Reversible binding of kynurenine to lens proteins: potential protection by glutathione in young lenses
Research output: Contribution to journal › Journal article › Research › peer-review
Nicole R Parker, Anastasia Korlimbinis, Joanne F Jamie, Michael Jonathan Davies, Roger J W Truscott
PURPOSE: Human ultraviolet light (UV) filters, such as kynurenine (Kyn), readily deaminate to reactive unsaturated ketones that covalently modify proteins in older human lenses. The aim of this study was to examine in vitro rates of formation and decomposition of the three major Kyn-amino acid adducts and possible consequences for the lens.
METHODS: The t-Boc-protected Kyn-His, Kyn-Lys, and Kyn-Cys adducts and Kyn-Cys were synthesized from the corresponding amino acids and Kyn. Calf lens proteins were modified with Kyn by incubation at pH 7. Stability and competition studies of the adducts were conducted under physiological conditions. Kyn-amino acids and their decomposition products were quantified using HPLC.
RESULTS: At physiological pH, Kyn-Cys adducts formed more rapidly than either Lys or His adducts, but they also decomposed readily. By contrast, His adducts were stable. Cysteine (Cys) residues in beta-crystallins were major sites of modification. The Kyn moiety, initially bound to Cys residues, was found to transfer to other amino acids. Glutathione promoted the breakdown of Kyn-Cys.

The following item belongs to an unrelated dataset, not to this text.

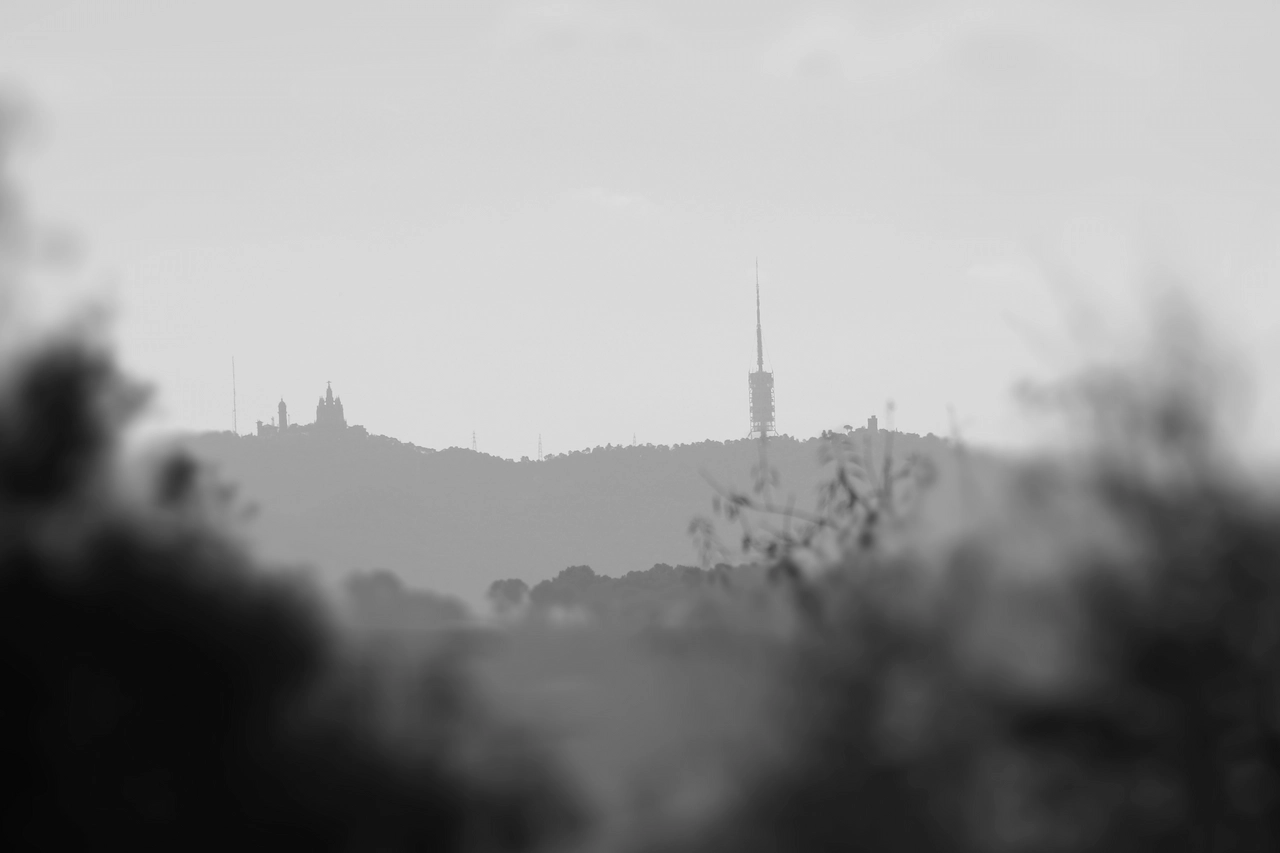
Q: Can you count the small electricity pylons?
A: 3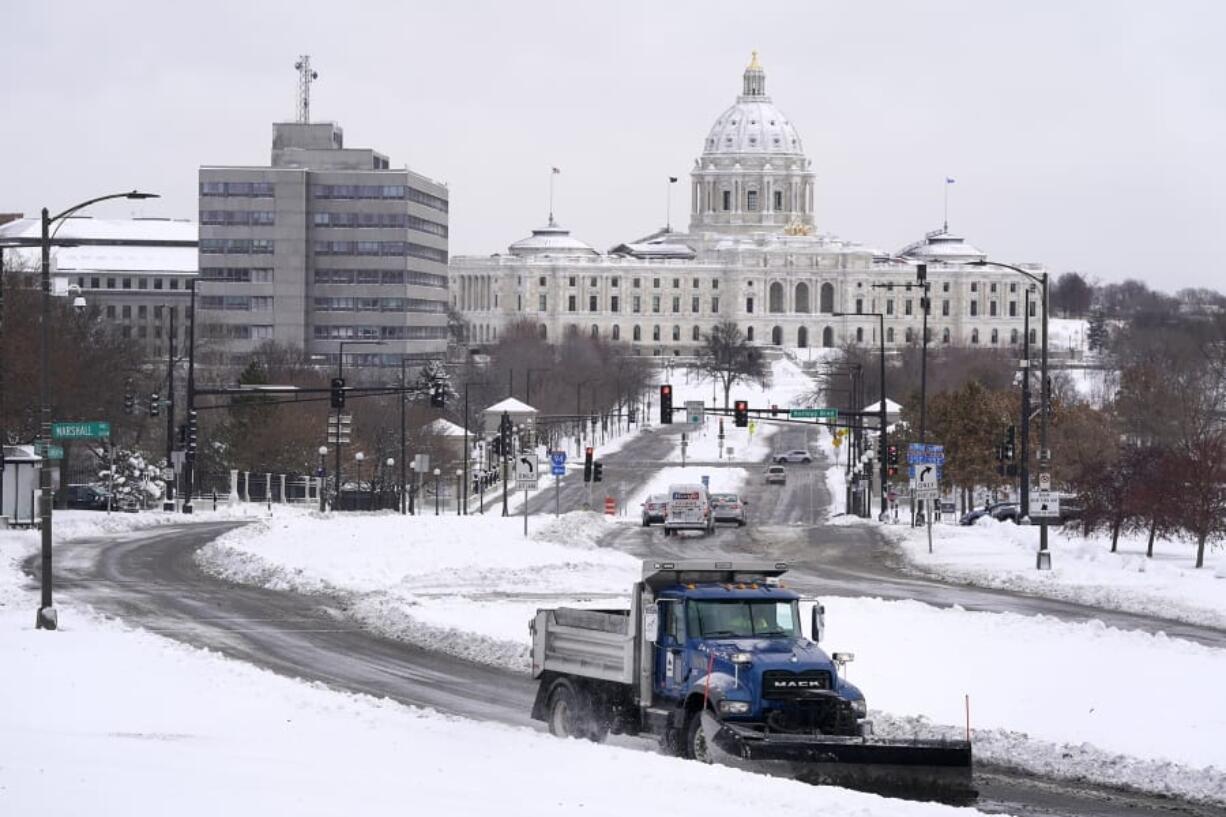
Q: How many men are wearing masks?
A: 0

CONCLUSIONS: These data may help explain why proteins in young lenses are not modified by UV filters in situ. The initial phase of the modification of proteins in the human lens by UV filters may be a dynamic process. In lenses, Cys residues of crystallins modify preferentially, but these adducts also decompose to release deaminated Kyn. This can then potentially react with other amino acids. Glutathione, which is present in high concentrations in the lenses of young people, may play a vital role in keeping proteins free from modification by intercepting reactive deaminated kynurenines formed by the spontaneous breakdown of free UV filters, promoting the decomposition of Kyn-Cys residues, and sequestering the unsaturated ketones once they are released from modified proteins.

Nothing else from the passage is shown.